论文标题
深神网络中格式塔分组的混合证据
Mixed Evidence for Gestalt Grouping in Deep Neural Networks
论文作者
论文摘要
格斯塔尔特心理学家已经确定了一系列条件,其中人类将场景的元素组织成一个或整体,而感知分组原理在场景感知和对象识别中起着至关重要的作用。最近,基于报道,他们在各种大脑和行为基准上表现良好,因此提出了对自然图像(Imagenet)训练的深层神经网络(DNN)。在这里,我们总共测试了16个网络,其中涵盖了各种架构和学习范式(卷积,基于注意力,监督和自我监督,自我监督,喂养和经常性)(实验1)和更复杂的形状(实验2)刺激,从而在人类中产生强烈的gestalts效应。在实验1中,我们发现卷积网络确实以人类的方式对接近,线性和方向的原理敏感,但仅在输出层。在实验2中,我们发现大多数网络仅在几组方面表现出Gestalt效果,并且仅在最新处理阶段。总的来说,就人类的相似性而言,自我监督和视力转化器的性能似乎比卷积网络差。值得注意的是,没有模型在处理的早期或中级阶段呈现分组效应。这与在物体识别之前发生的格式塔发生的广泛假设不一致,并且确实是为了识别对象识别而组织的视觉场景。我们的总体结论是,尽管值得注意的是,在简单的2D图像上训练的网络支持在输出层处于某些刺激的格式塔格分组的形式,但此功能似乎并没有传递到更复杂的功能。此外,该分组仅发生在最后一层,这一事实表明,网络学习与人类的感知特性根本不同。
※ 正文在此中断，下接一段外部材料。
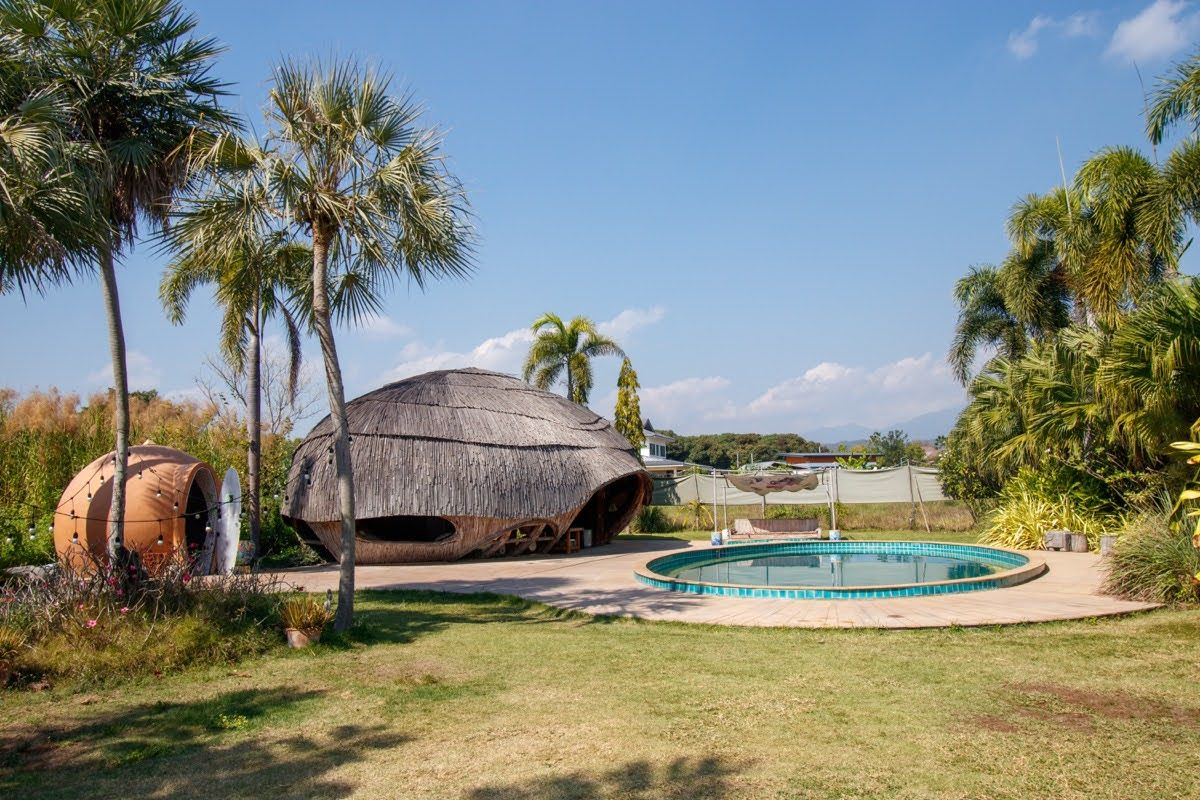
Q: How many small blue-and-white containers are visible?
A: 2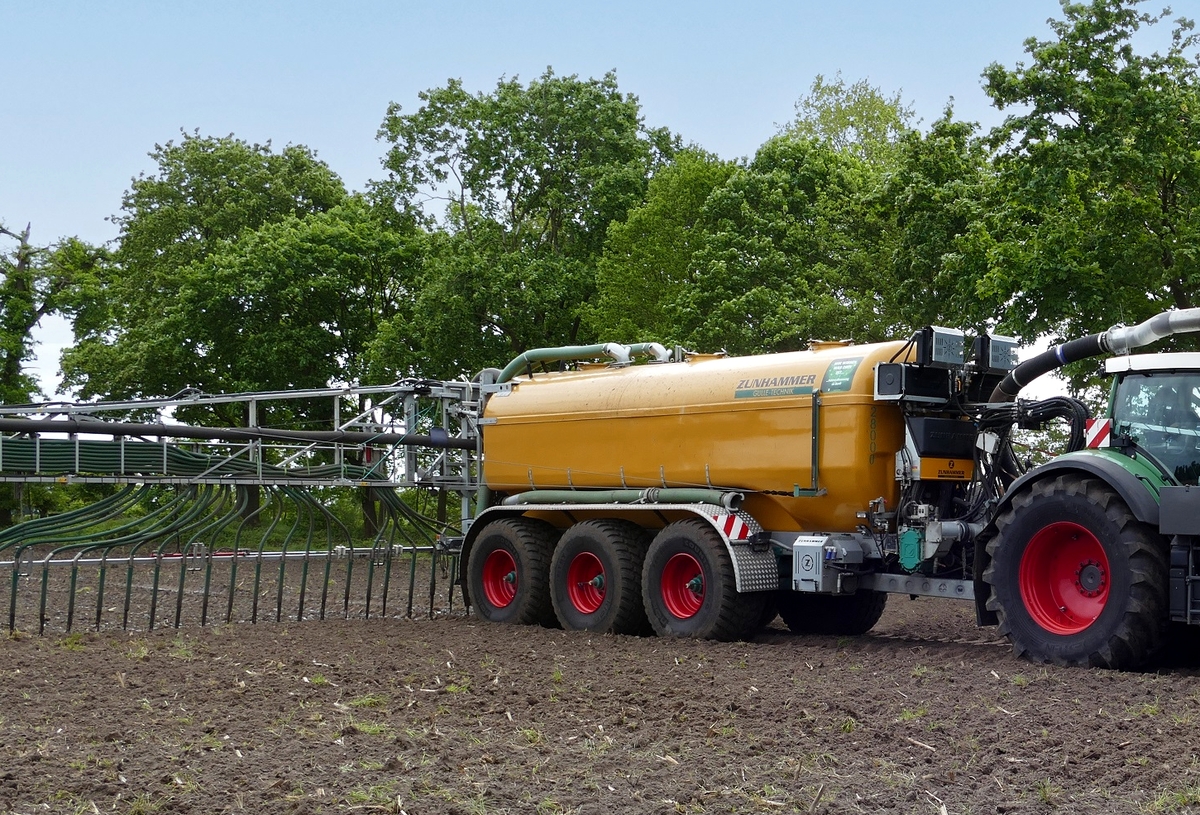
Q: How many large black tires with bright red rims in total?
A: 4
Gestalt psychologists have identified a range of conditions in which humans organize elements of a scene into a group or whole, and perceptual grouping principles play an essential role in scene perception and object identification. Recently, Deep Neural Networks (DNNs) trained on natural images (ImageNet) have been proposed as compelling models of human vision based on reports that they perform well on various brain and behavioral benchmarks. Here we test a total of 16 networks covering a variety of architectures and learning paradigms (convolutional, attention-based, supervised and self-supervised, feed-forward and recurrent) on dots (Experiment 1) and more complex shapes (Experiment 2) stimuli that produce strong Gestalts effects in humans. In Experiment 1 we found that convolutional networks were indeed sensitive in a human-like fashion to the principles of proximity, linearity, and orientation, but only at the output layer. In Experiment 2, we found that most networks exhibited Gestalt effects only for a few sets, and again only at the latest stage of processing. Overall, self-supervised and Vision-Transformer appeared to perform worse than convolutional networks in terms of human similarity. Remarkably, no model presented a grouping effect at the early or intermediate stages of processing. This is at odds with the widespread assumption that Gestalts occur prior to object recognition, and indeed, serve to organize the visual scene for the sake of object recognition. Our overall conclusion is that, albeit noteworthy that networks trained on simple 2D images support a form of Gestalt grouping for some stimuli at the output layer, this ability does not seem to transfer to more complex features. Additionally, the fact that this grouping only occurs at the last layer suggests that networks learn fundamentally different perceptual properties than humans.